▶ [Action item]
Given the listing that follows, report all lines in which the string "number" occurs.

▶ [Source data]

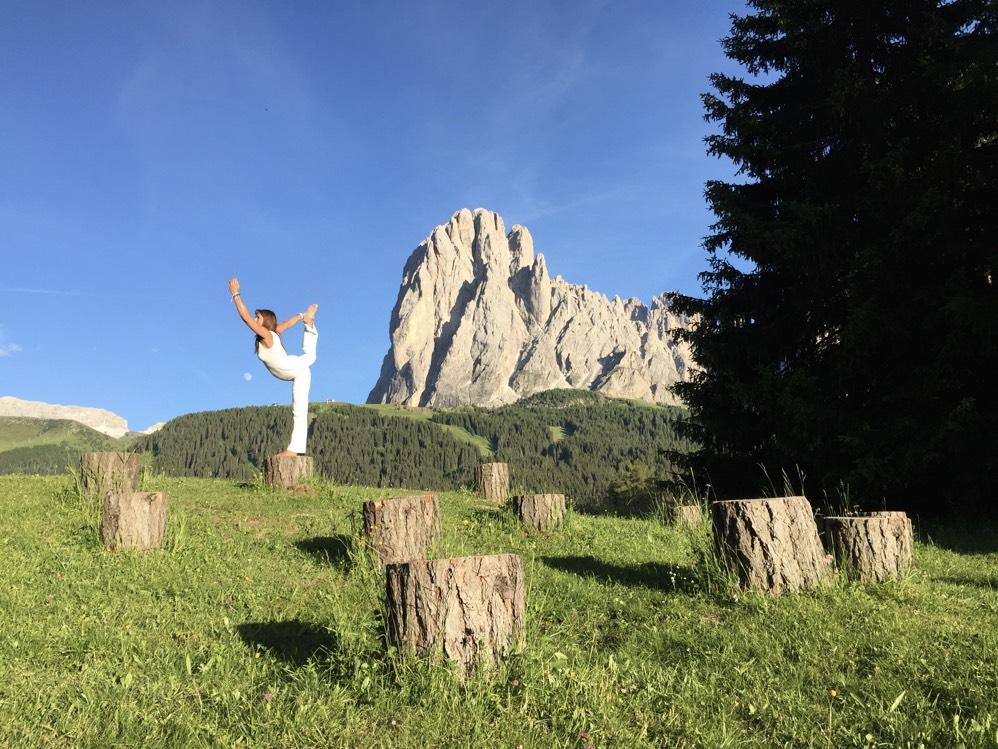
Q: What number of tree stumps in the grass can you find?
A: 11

--

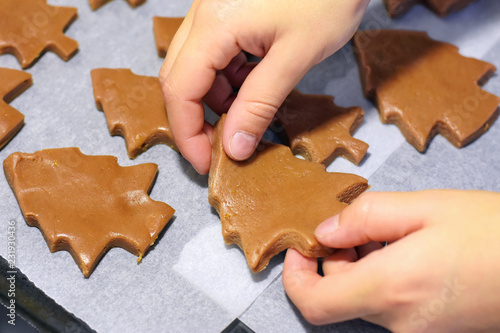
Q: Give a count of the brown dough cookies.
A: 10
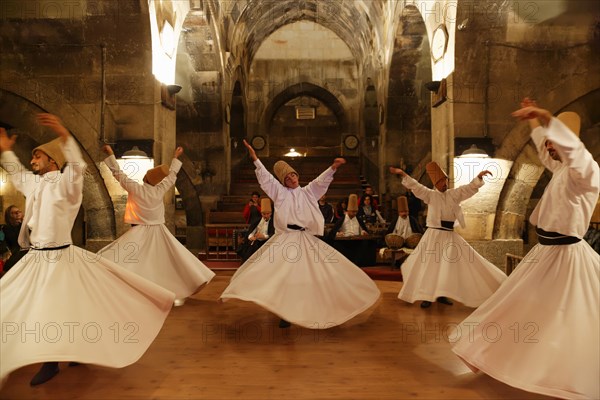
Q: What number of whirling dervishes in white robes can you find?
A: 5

▶ [Written answer]
Q: What number of tree stumps in the grass can you find?
Q: What number of whirling dervishes in white robes can you find?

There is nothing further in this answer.